To make improvement on the basic analysis, I added more 16S sequences by searching for Endozoicomonas & coral in the NCBI database. I targeted sequences that were fairly long (~1000 or more, except for one sequence) I downloaded the sequences and aligned them using MUSCLE (v.5.1) from CLI {cite:p}`Edgar_2022`.

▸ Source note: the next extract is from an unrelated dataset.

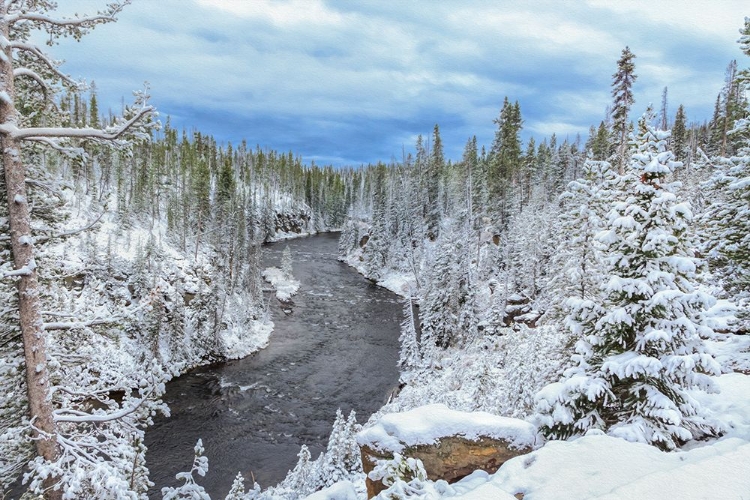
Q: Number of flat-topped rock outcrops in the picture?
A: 1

:::{table} List of sequences added to the alignment
| Species (or Isolate/Strain) | Description | Length | Accession | GI |
| :------ | :---------: | :----- | :-------- | :- |
| Endozoicomonas **atrinae** strain WP70 | 16S ribosomal RNA gene, partial sequence | 1,465 bp linear DNA | KC878324.1 | 499141103 |
| Endozoicomonas **montiporae** strain Ab112_MC | 16S ribosomal RNA (16S) gene, complete sequence | 1,024 bp linear DNA | KJ372452.1 | 646280569 |
| Endozoicomonas **ascidiicola** strain AVMART05 | 16S ribosomal RNA gene, partial sequence | 1,501 bp linear DNA | KT364257.1 | 1016200855 |
| Endozoicomonas **sp.** isolate PM28062 | 16S ribosomal RNA gene, partial sequence | 1,408 bp linear DNA | KX780138.1 | 1226602311 |
| Uncultured Endozoicomonas **sp.** | partial 16S rRNA gene, clone Dpd21_3_44 | 1,473 bp linear DNA | LN626318.1 | 966207698 |
| Endozoicomonas **sp.** strain Acr-14 | partial 16S rRNA gene, isolate Sea coral | 1,452 bp linear DNA | LN875493.1 | 916534561 |
| Endozoicomonas **sp.** Acr-12 | partial 16S rRNA gene, strain Acr-12, isolate Sea coral | 1,450 bp linear DNA | LN879492.1 | 928189784 |
| Endozoicomonas **sp.** strain LZHN29 | 16S ribosomal RNA gene, partial sequence | 1,550 bp linear DNA | MH201322.1 | 1377517605 |
| Endozoicomonas **sp.** Hp36 | 16S ribosomal RNA gene, partial sequence | 1,531 bp linear DNA | MK633876.1 | 1591471162 |
| Endozoicomonas **sp.** strain XS200 | 16S ribosomal RNA gene, partial sequence | 562 bp linear DNA | OQ618154.1 | 2456913731 |
:::

### Pilot #1

This was a run where I had one sequence missing (FJ347758.1) from the original study from {cite}`Pike_2013`.
1. I downloaded the 16S sequences using the [accession ID](../../outputs/pilot_1/accession_id_list.txt).
2. I concatenated the sequences (see below).
3. I aligned the sequences using MUSCLE v5.1 {cite:p}`Edgar_2022`.

    ```bash
    muscle5.1 -align outputs/pilot_1/all_unaligned.fasta -output outputs/pilot_1/muscle/Endozoicomonas_sp.phy
    ```
4. I used modeltest-ng in RaxMLGUI {cite:p}`Edler2021, Darriba2019`. **TPM1uf+G4** was the best model.
5. I then tree searched using raxmlHPC in RaxMLGUI {cite:p}`Edler2021, Kozlov2019`. However, it seems like I made a mistake and ran it with GTRGAMMAIX instead, using ML + thorough bootstrap.

**This produced:**
```{figure} ../../outputs/pilot_1/Ito_Kaede_PartB_screenshot_page-0001.jpg
---
name: pilot-1-raxml-tree
---
Tree searched using ML inference with RaxMLGUI {cite:p}`Edler2021, Kozlov2019`.
```

In [9]:
write_unaligned_fasta(dir_paths, "../../outputs/pilot_1/accession_id_list.txt")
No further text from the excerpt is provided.